Последующие церемонии, обязательные после крещения, вновь прокрутили по «сокращенной» программе, поскольку нам надлежало в течение целой недели не только не смывать миропомазание, но и выслушивать объяснения таинств святой евхаристии, лишь после этого удостоившись причастия.
На самом деле, тела и крови Христовой мы вкусили сразу после крещения.
Ах да, чуть не забыл. Нарекли меня… Феодором. Да-да. Во-первых, шестого марта как раз была его память, хотя и не только его одного, но — это уже во-вторых — из всех прочих именно оно оказалось самым созвучным именем для Феликса.
Вот так я и получил заново свое имя, которое еще при рождении дал мне мой настоящий отец.
Кстати, я потому и выбрал для крещения именно эту дату, потому что припомнил, как о ней говорил мне царевич.
Нет, не путивльский, а настоящий, который сейчас в Москве. Шестое число было его днем ангела, потому его так и назвали, хотя первоначально Годунов хотел дать мальчику имя Иоанн.
Однако после того, как первенец Бориса Федоровича во младенчестве скончался, со своим вторым сыном будущий царь поступил более осторожно и окрестил его не на девятый, как поступали чаще всего, а на сороковой день, чтоб дитя слегка окрепло.
По святцам же выходило, что двадцать шестое января — день рождения наследника — было днем памяти не только святого Иоанна, но и еще какого-то мученика по имени Федор. Более того, на сороковой день, то есть шестого марта, вновь отмечалась память еще одного Федора.

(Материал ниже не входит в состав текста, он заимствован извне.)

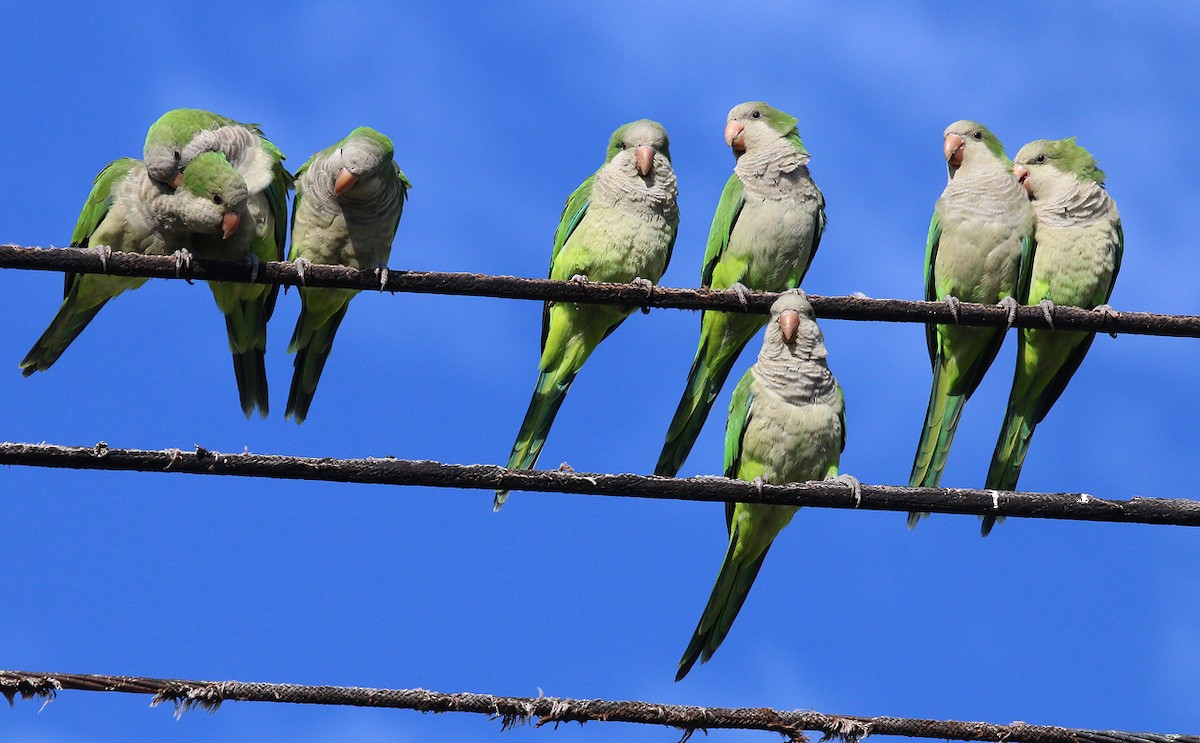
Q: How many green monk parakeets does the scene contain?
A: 8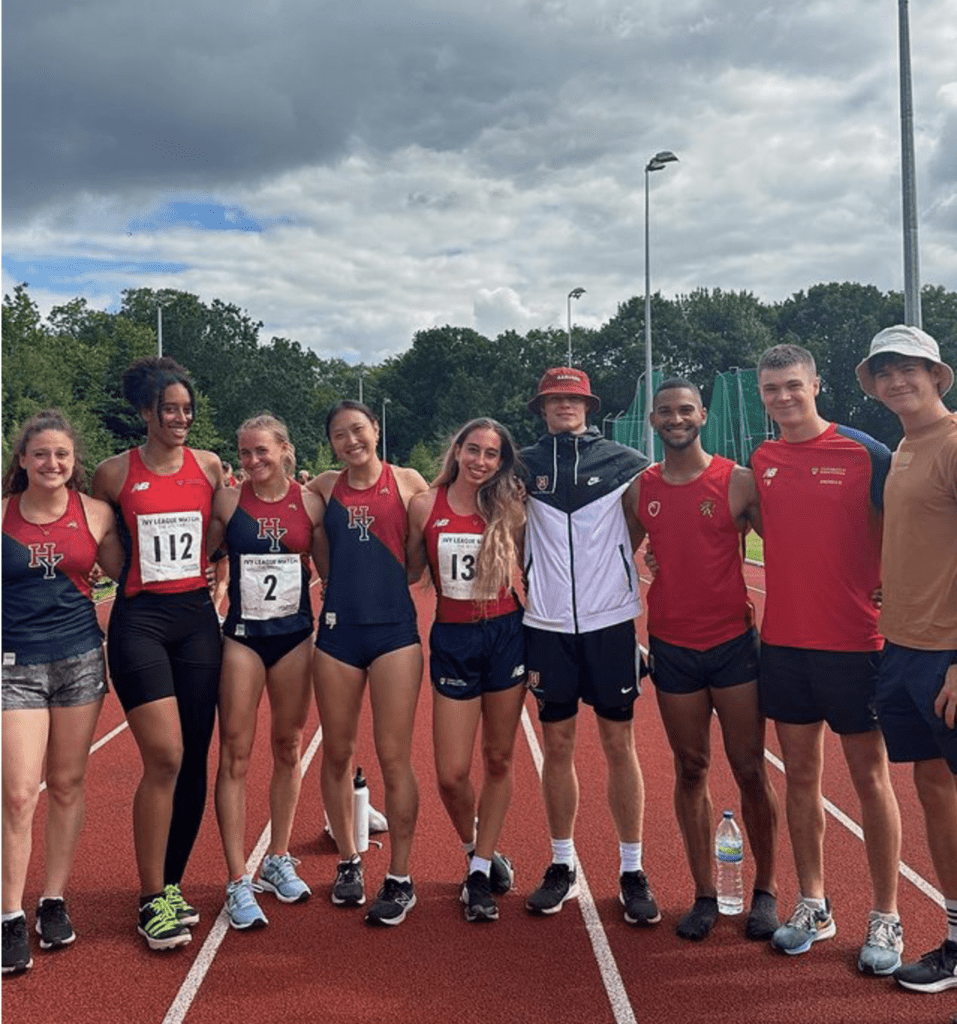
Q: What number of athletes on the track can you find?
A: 9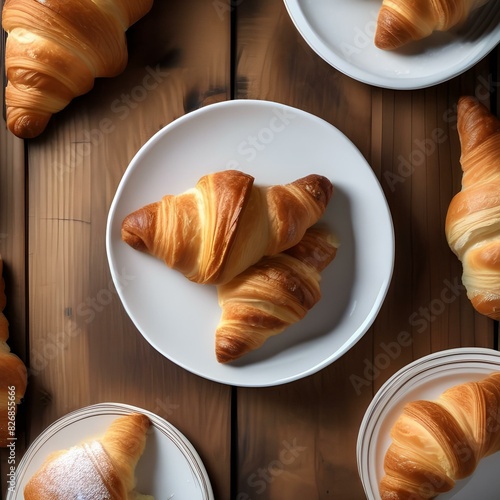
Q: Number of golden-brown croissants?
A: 8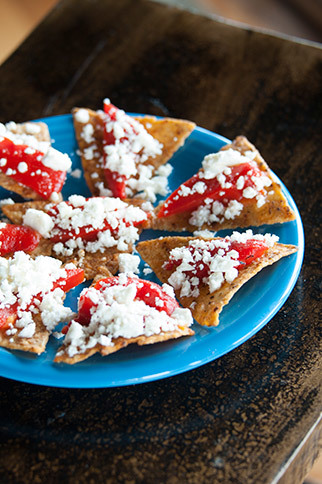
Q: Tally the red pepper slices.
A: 8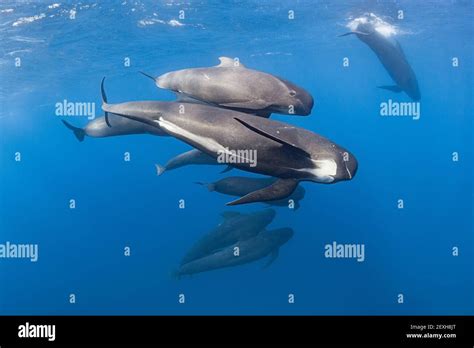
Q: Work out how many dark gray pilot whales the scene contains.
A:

Суеверный Годунов, когда ему указали на эдакое совпадение, принял его как некий знак или указание свыше, а потому немедленно все переиначил.
Но я выбрал этот день не только из-за своего нового-старого имени, а еще и потому, что на него выпадало одно более-менее подходящее имечко для Квентина.
Можно сказать, царственное — Василий.
Имелся в моем крещении и еще один плюс помимо якобы снятия контроля за нашими занятиями по философии.
В связи с обращением в «истинную» веру — почему-то у христиан все прочие считаются ложными — мы с Квентином переселились прямиком на нижний этаж самого собора, где по распоряжению толстенного завхоза-келаря нам выделили комнатушку из числа бывших кладовых под припасы.
Неприятное соседство с именитыми шляхтичами, прочно оккупировавшими воеводский двор, таким образом, оказалось в прошлом.
Пирушка по поводу новообращенных затянулась далеко за полночь, но я не увлекался содержимым кубков и чаш, так что на следующий день был полностью готов к очередному приему царственного ученика.
Я уже многое знал из задушевных разговоров с ним, которые пошли чуть ли не с самого первого дня, в том числе и о его тяжкой болезни, после которой воспоминаний о детстве у него практически не осталось.
Постигла его эта болезнь у некоего знатного боярина, который вскорости пострадал от жестокосердного царя, а он, Дмитрий, ухитрился бежать в Речь Посполитую.
Рассказывал он и о своих скитаниях в чужом государстве…
Словом, я еще раз убедился, что все мои картинки оказались подлинными на сто процентов.
Однако в письме, которое чуть ранее было написано мною Борису Федоровичу, я с раскрытием тайн не торопился — ни к чему они ему пока. Да и рискованно излагать их в письме.
Васюк — парень смышленый и проворный, но всех случайностей не предусмотришь, так что по пути в Москву все равно мог попасться, причем неизвестно в чьи руки — то ли это окажутся разъезды Годунова, то ли сторонники Дмитрия.
Именно потому сама грамотка была составлена исключительно в нейтральных тонах. Так, обычное послание своему приятелю Алексею Софронову — это я вспомнил про Алеху, по-прежнему болтавшегося в загранкомандировке.
Мол, у меня все в порядке, ученик попался знатный и платит не скупясь, все остальные условия тоже о-го-го, так что давай-ка и ты к нему. Есть тут свободная вакансия учителя… латыни.